BATON ROUGE, La. (AP) — The number of people in Louisiana hospitalized with COVID-19 on Thursday reached heights exceeding the state’s summer surge of the coronavirus disease, a sobering statistic that mutes some of the excitement surrounding this week’s first virus vaccinations.
Dr. Catherine O’Neal, an infectious disease expert at Our Lady of the Lake Regional Medical Center, said the Baton Rouge hospital admitted the largest number of COVID-19 patients over 24 hours than it’s seen in a similar period since July.
“I hate hitting that point because we know that it usually marks a tough set of weeks for us,” O’Neal said. “Our hospital’s full. Every hospital in the state is full. I worry about my family. I worry about small communities that don’t have access to care.”
Louisiana’s health department reported 1,602 patients hospitalized across the state with the COVID-19 disease caused by the coronavirus as the state grapples with its third surge in cases since the pandemic began. More than 6,600 people in the state have died from COVID-19 since March, according to state data.
But this time, the surge comes amid the glimmer of hope offered by vaccines, which began being distributed this week across the nation.
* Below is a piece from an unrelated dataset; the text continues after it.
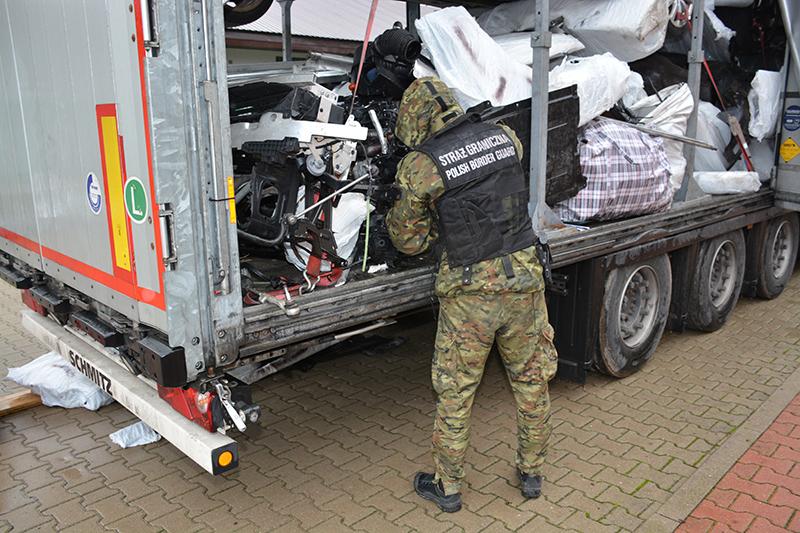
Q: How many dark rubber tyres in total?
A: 4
Thousands of Louisiana’s hospital workers across 71 facilities have received them so far.
Maggie Robert, a social worker in Our Lady of the Lake’s emergency department, has been working with COVID-19 patients since the outbreak began. She had a mild case of COVID-19 herself, and she lined up on Thursday’s opening day of vaccinations at her hospital to get a shot.
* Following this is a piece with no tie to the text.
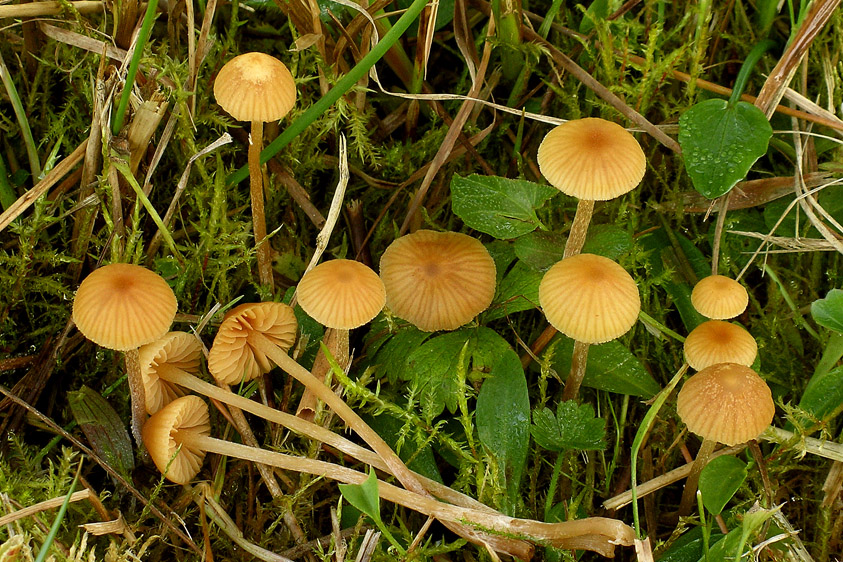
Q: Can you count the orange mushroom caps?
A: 12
“We’ve seen so many patients that don’t have mild cases, and we’ve seen patients that are very young die, and we’ve seen patients that are very old die,” Robert said. “You never know if you get it again, if you can get it again, what’s going to happen. And I’m going to do whatever I can to keep myself safe.”
She said she’ll encourage “everyone I know” to get vaccinated when shots are available to them.
“I know not everyone believes in vaccines, but we’ve come so far in modern medicine,” Robert said.
Those receiving vaccines will need to get a second dose within weeks.
Louisiana said it received 39,000 doses of the Pfizer vaccine in its first shipments. Gov. John Bel Edwards said at least 7,000 vaccinations at hospitals have been documented in a state data system so far, though he said likely many more have received shots.
“I can’t tell you when those doses will all be injected into someone’s arm, but it’s going to be as quickly as possible,” said the Democratic governor, who watched vaccinations being administered at Our Lady of the Lake and visited the COVID-19 unit there.
In a helpful surprise, some vaccine vials have contained an extra, unexpected sixth dose. It’s not clear how many extra doses that’s given hospitals to administer, but Dr. Joe Kanter, Louisiana’s top public health official, said hospitals are using every drop included in the vials, calling them “angel doses.”
“We’re getting every bit worth of it,” he said.
While other states have reported learning they’ll receive fewer vaccine doses in next week’s shipment than they’d been promised by the Trump administration, Edwards said Louisiana hasn’t received any indication it would get less than the 40,000 expected next week.
Dr. Takeisha Davis, CEO of New Orleans East Hospital, described the scene at her hospital as she and others were vaccinated: “We’ve had tears of joy, different from in March and April when there were tears of despair.”
Beyond hospital workers, people who live and work in Louisiana nursing homes and other long-term care facilities are expected to begin receiving vaccinations after Christmas, if a second vaccine candidate from Moderna receives federal approval shortly.
Most people, however, will have to wait months before they can be immunized.
“Our public health measures are key to flattening the curve until we can get vaccine out to the majority of our population,” said Davis, who attended an afternoon briefing with Edwards. “We are begging you to help us help you by continuing to mask up, and stay physically distant and, please, do not gather in large groups for the holiday.”